::: Supplied information :::

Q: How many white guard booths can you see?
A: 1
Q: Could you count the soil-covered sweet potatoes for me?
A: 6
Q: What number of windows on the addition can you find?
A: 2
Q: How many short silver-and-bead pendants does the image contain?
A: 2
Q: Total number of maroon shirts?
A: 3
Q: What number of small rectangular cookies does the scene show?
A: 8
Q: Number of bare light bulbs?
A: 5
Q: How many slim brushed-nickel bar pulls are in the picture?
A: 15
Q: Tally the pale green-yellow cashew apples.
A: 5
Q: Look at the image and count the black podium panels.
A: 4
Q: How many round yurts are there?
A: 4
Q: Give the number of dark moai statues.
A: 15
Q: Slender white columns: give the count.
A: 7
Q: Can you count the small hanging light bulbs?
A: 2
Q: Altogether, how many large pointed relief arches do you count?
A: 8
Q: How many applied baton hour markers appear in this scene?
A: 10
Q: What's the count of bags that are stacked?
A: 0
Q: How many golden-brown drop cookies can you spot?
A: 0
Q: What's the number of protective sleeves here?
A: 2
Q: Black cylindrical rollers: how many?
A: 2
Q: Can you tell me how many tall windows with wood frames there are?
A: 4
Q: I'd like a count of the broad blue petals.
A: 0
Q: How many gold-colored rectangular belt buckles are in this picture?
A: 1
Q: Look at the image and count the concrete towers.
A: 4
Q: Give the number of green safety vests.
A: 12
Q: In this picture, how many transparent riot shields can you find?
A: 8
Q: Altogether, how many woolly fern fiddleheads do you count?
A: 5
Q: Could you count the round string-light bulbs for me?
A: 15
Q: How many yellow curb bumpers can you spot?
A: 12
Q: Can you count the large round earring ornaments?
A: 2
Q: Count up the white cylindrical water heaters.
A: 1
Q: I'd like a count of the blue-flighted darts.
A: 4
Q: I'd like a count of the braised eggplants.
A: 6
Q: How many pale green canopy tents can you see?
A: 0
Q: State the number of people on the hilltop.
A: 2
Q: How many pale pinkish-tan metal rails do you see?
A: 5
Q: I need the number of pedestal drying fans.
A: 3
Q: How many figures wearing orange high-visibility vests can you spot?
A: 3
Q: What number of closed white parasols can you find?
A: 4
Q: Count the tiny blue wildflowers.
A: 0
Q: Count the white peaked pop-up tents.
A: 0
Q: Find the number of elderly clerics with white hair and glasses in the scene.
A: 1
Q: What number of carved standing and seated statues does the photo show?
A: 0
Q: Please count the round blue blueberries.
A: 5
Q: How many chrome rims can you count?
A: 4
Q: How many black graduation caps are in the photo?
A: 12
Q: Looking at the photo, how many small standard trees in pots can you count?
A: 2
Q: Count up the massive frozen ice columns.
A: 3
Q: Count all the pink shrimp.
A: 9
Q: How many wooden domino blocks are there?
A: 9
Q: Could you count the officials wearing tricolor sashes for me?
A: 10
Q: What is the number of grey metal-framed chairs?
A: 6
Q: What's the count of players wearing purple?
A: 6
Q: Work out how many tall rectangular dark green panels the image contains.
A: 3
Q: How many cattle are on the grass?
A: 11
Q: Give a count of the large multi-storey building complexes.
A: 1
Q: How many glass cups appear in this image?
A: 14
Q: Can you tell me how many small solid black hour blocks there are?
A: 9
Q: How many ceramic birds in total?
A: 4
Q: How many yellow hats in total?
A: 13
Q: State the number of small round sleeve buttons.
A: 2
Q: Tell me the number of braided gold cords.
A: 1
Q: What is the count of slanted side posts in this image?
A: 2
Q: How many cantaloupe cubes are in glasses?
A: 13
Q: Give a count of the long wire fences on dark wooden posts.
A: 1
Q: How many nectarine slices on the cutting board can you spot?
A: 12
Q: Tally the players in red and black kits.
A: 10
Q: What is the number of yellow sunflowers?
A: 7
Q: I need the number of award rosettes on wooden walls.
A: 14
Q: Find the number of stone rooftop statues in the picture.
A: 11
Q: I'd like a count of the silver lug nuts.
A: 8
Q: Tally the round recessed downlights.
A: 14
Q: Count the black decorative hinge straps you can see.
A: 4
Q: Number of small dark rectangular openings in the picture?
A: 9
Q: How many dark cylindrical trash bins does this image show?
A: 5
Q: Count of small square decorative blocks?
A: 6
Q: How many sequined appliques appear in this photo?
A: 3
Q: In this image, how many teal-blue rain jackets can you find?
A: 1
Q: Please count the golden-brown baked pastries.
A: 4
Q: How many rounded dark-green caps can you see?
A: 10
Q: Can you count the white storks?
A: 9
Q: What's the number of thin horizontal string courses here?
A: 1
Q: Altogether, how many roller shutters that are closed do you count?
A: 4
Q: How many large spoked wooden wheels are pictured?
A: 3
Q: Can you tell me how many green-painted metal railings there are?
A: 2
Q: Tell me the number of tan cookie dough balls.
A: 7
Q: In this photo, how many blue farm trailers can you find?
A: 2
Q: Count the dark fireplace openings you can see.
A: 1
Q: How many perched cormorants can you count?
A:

:::

**About this exercise**
Nothing but a number is wanted here: how many lines of the material contain the string "brown".

**Response box**
2